The last part is to explain what you believe happens to a person’s spirit once they pass on. Though this may vary according to your beliefs, here are some ideas that can offer kids comfort:

  • Heaven might be like a place that is all around us, yet we can’t see it, hear it, or feel it. Scientists say that there are many more dimensions all around us that we don’t notice and can’t see, almost like a ghost world. Much like air, these realms are everywhere around us though we don’t notice that they’re there. Heaven might be like slipping into this other dimension, so that those we love are so close they might be touching us at this very moment, but we can’t even tell that they’re there.
  • Heaven might be like a place where everyone loves each other and can be close to God, doing whatever they’ve ever dreamed of doing and just enjoying each other’s company. And whenever we do something special here on Earth or wish for those we’ve lost, maybe a little window opens up and they can look upon us almost like they were watching TV.
  • After you die, a person’s spirit might leave the body and be free of physical limitations. Maybe people can travel around the Universe or sail above the trees like a bird. Maybe they can be visiting strange worlds around distant stars and then whisk themselves right back in time to see us tucked in bed at night.
  • Some believe that when you are dead you are aware of nothing; having no pain or suffering, and are waiting for Jesus to bring you back to life again.


It’s best to offer more than one explanation while engaging children in a discussion about the various possibilities.
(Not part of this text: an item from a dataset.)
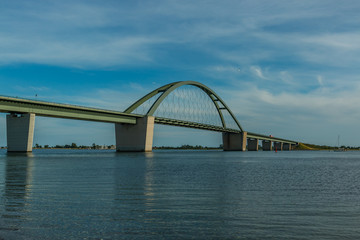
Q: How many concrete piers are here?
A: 7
You can also read more in our section: When children ask what happens when you die.

Step 4: Be sure to keep some of the mystery

Too many adults try to explain theories about death in a factual manner. It’s been our experience that this comes back to bite them sooner or later. The only TRUE fact is that nobody knows for certain what happens after you die, and adults are just as confused on the matter as kids. If you try to pass off your explanations as an inalienable fact, this rigid thinking gives children no leeway in forming beliefs that will be more comforting to them. It can also create intellectual conflicts when a rigid explanation of life after death breaks down: “Why can’t kitty be with mommy in heaven? Why is there a difference between what happens when people die versus what happens when pets die?”

So in whatever explanations you give, be sure to keep some of the mystery. It’s perfectly OK to say I don’t know or I’m not exactly sure; it’s alright to engage in speculation, and it’s better if kids have flexibility in their beliefs on this matter.